[[ EXERCISE MATERIAL open ]]

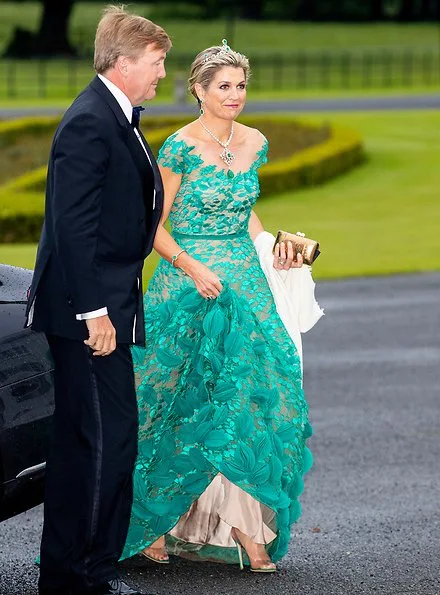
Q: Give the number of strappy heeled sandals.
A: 2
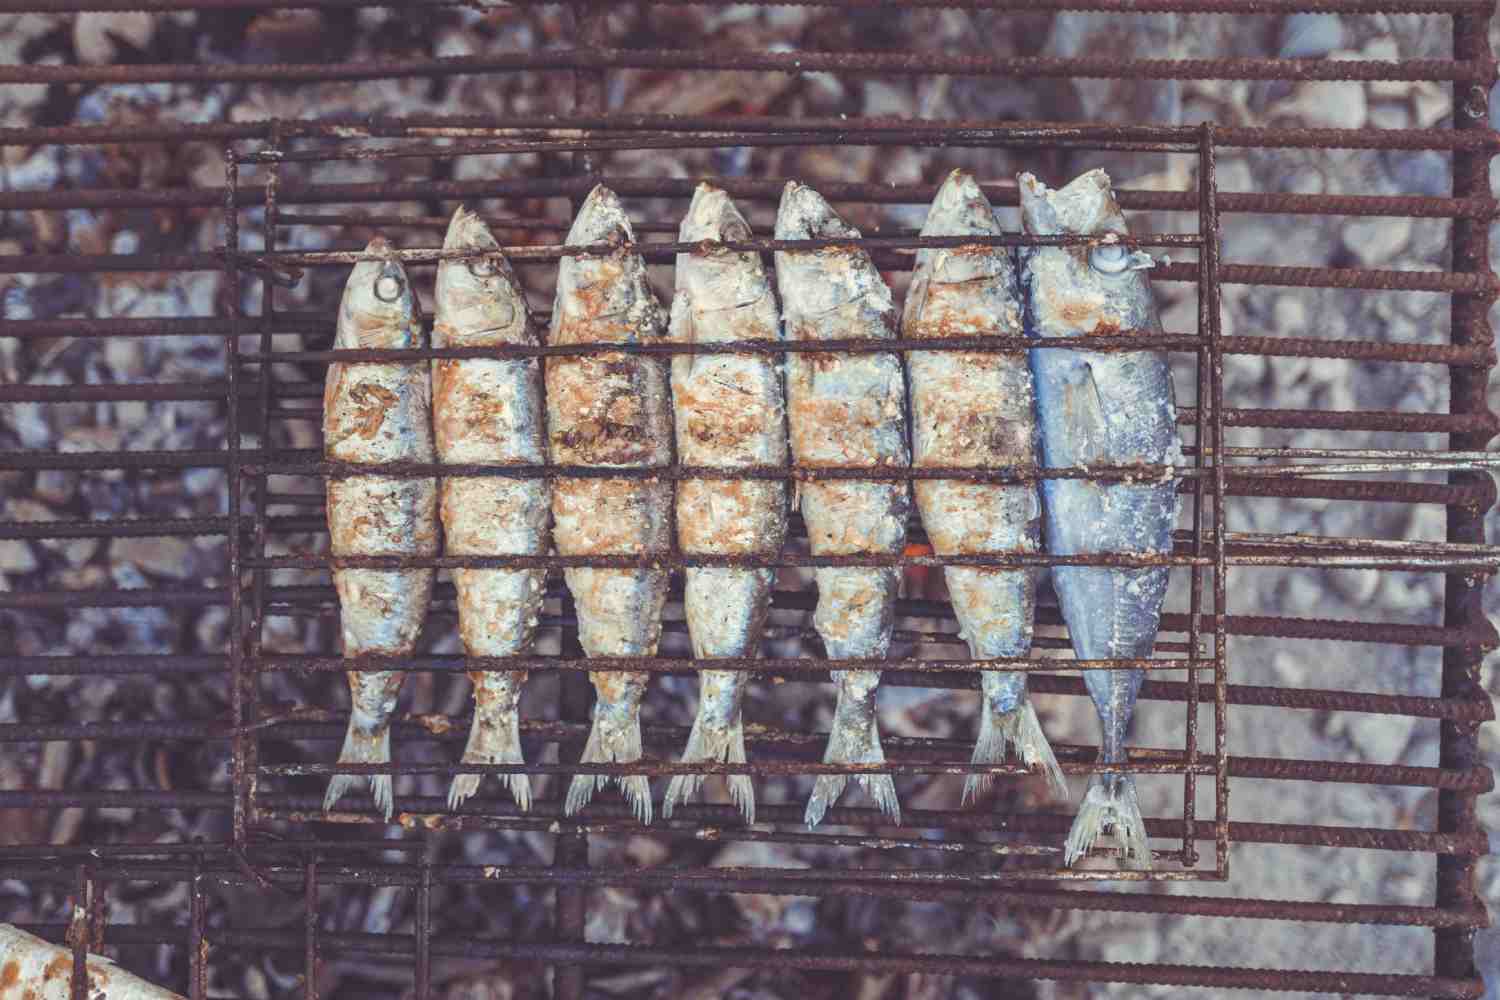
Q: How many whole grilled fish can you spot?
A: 7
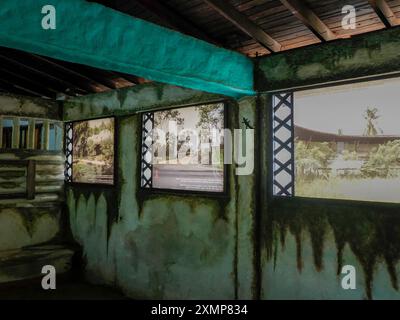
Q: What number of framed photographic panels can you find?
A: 3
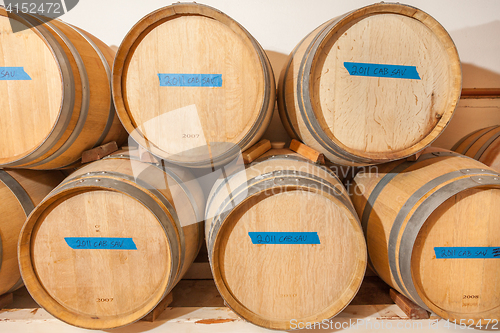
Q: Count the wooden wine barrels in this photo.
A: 8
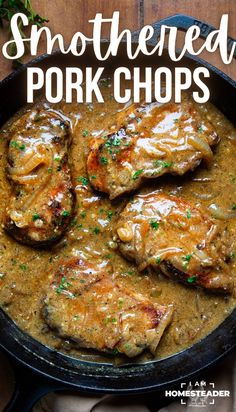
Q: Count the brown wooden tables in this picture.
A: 1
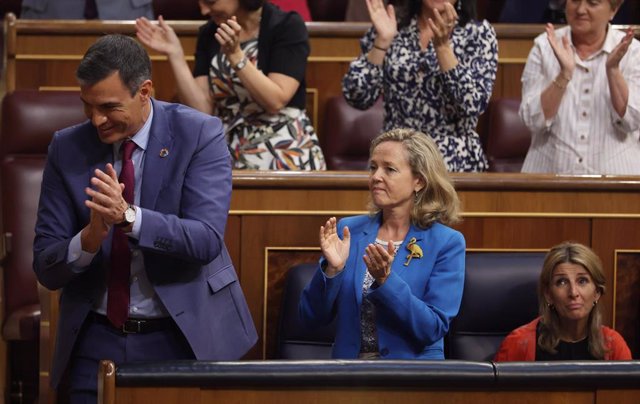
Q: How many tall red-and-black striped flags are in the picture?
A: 0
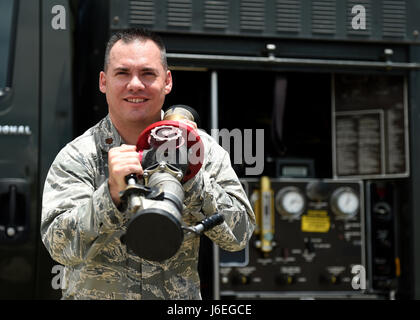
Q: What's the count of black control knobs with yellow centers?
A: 3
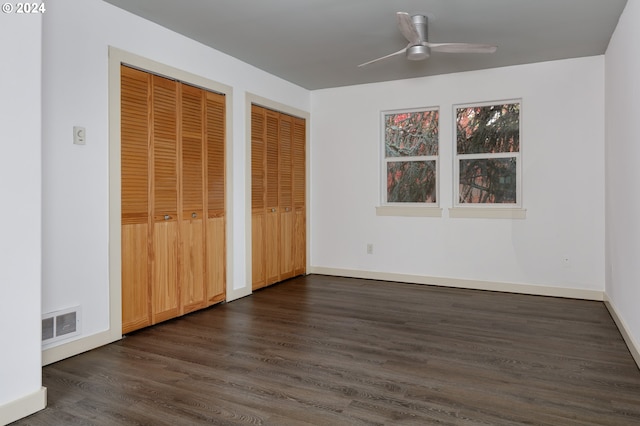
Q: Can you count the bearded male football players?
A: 0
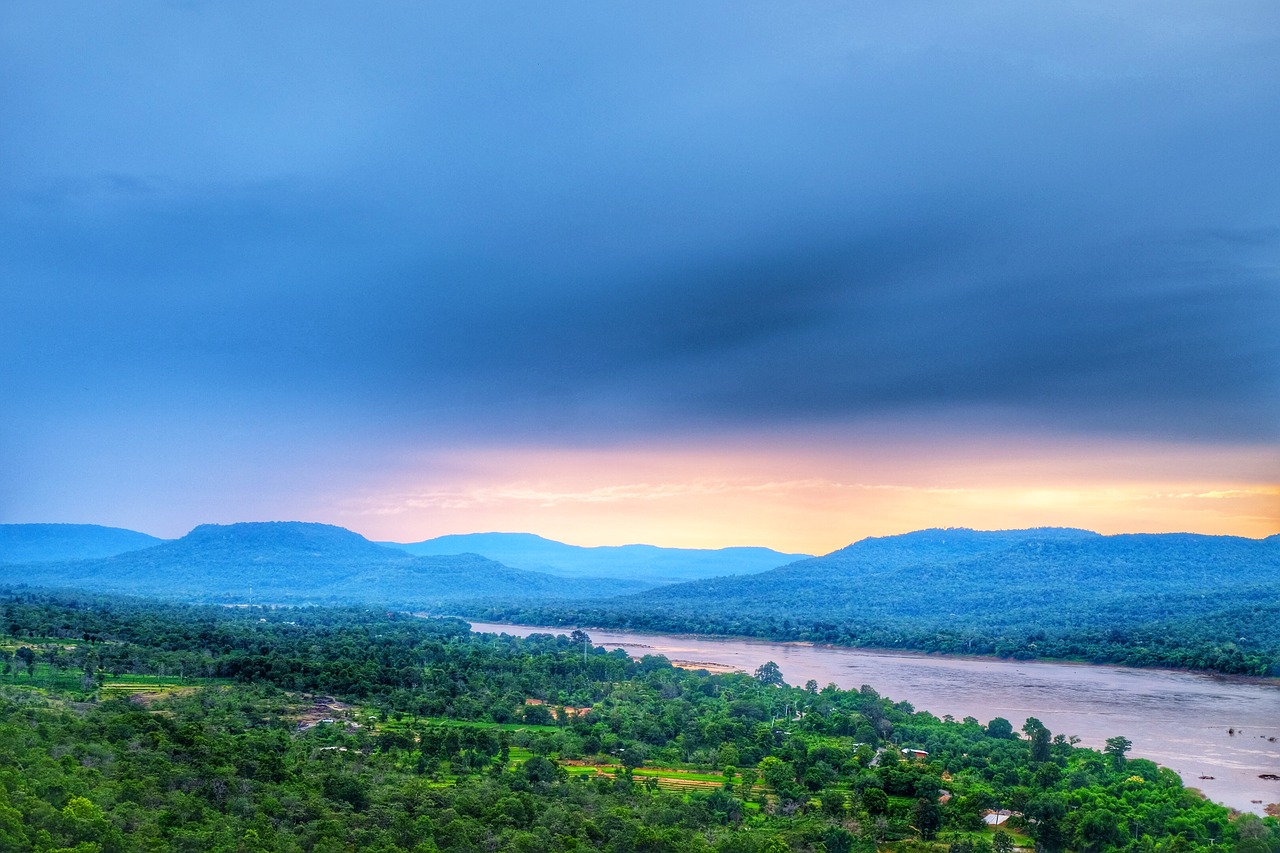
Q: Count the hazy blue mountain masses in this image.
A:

[[ EXERCISE MATERIAL closed ]]

• YOUR TASK:
Look through the records and gather each line with the word "picture".

• WRITTEN RESPONSE:
Q: Count the brown wooden tables in this picture.
Q: How many tall red-and-black striped flags are in the picture?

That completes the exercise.